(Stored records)
────────
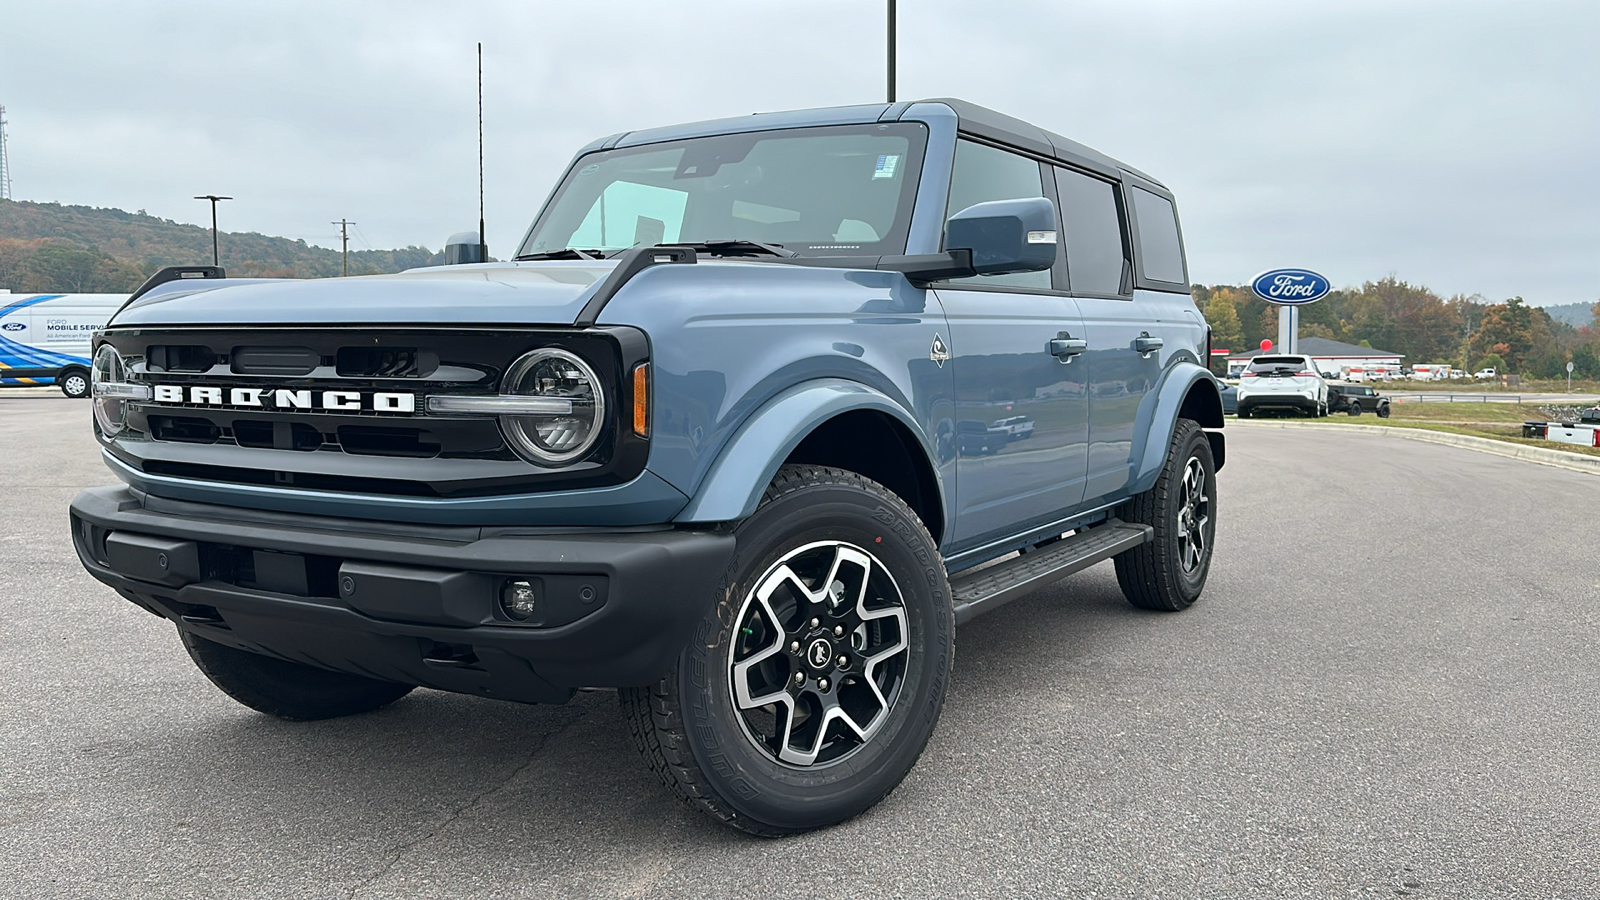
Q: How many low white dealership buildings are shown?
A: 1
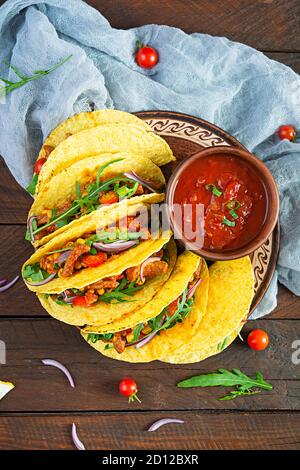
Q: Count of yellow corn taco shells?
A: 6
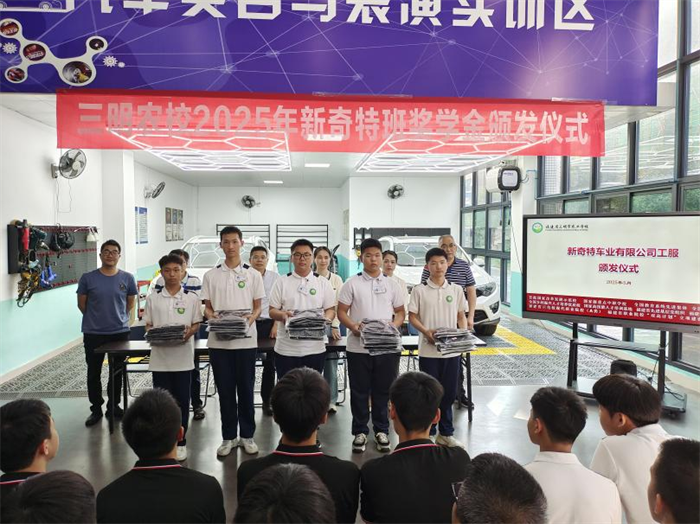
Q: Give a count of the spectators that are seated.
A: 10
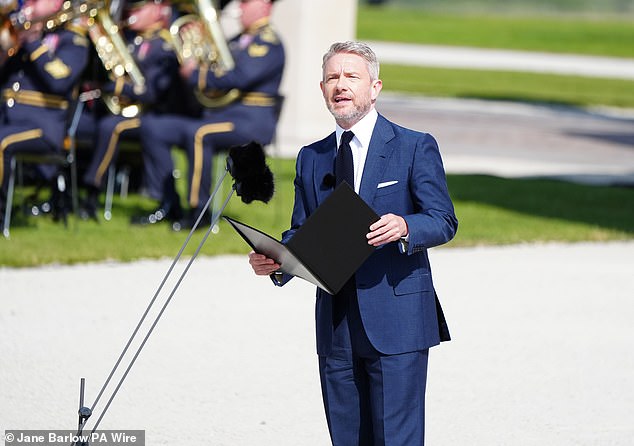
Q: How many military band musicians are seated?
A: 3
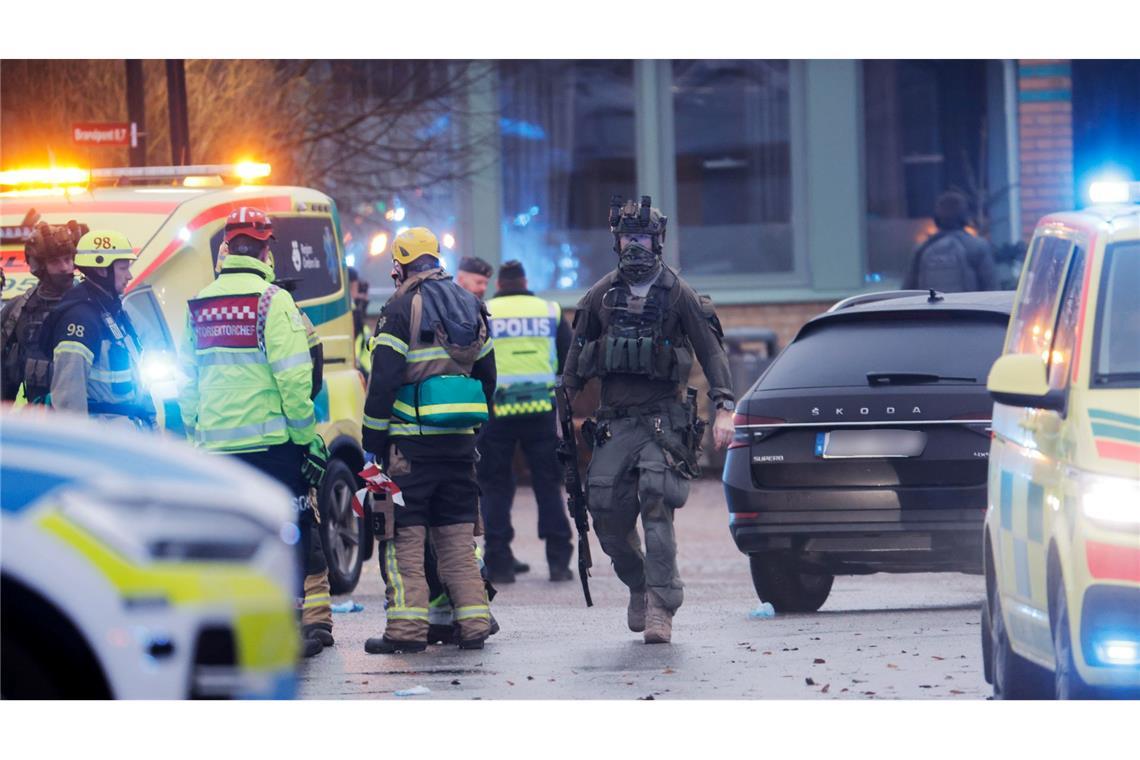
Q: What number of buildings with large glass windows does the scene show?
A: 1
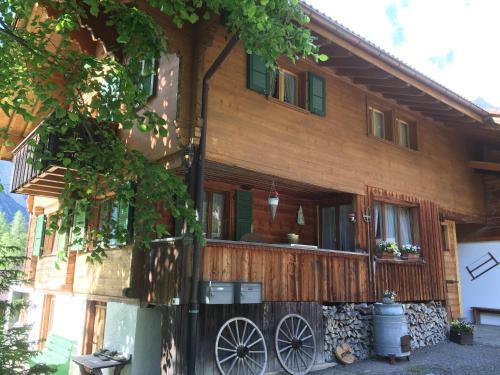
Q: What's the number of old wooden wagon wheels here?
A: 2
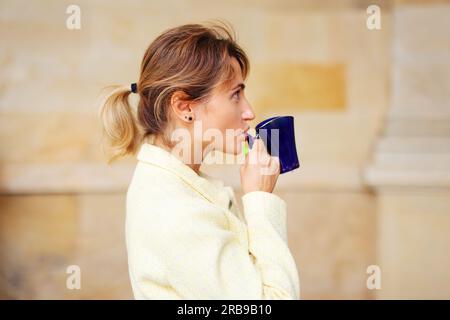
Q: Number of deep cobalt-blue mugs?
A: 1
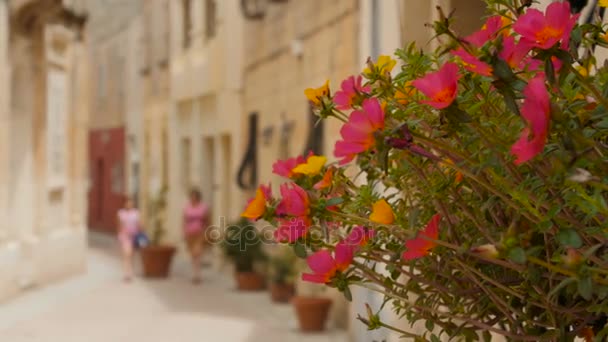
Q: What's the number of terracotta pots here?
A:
────────
• _Problem requirements_
Reproduce every line above as written, skipping pictures.

• _Result for this task_
Q: How many low white dealership buildings are shown?
A: 1
Q: Count of yellow corn taco shells?
A: 6
Q: Give a count of the spectators that are seated.
A: 10
Q: How many military band musicians are seated?
A: 3
Q: What number of buildings with large glass windows does the scene show?
A: 1
Q: What's the number of old wooden wagon wheels here?
A: 2
Q: Number of deep cobalt-blue mugs?
A: 1
Q: What's the number of terracotta pots here?
A:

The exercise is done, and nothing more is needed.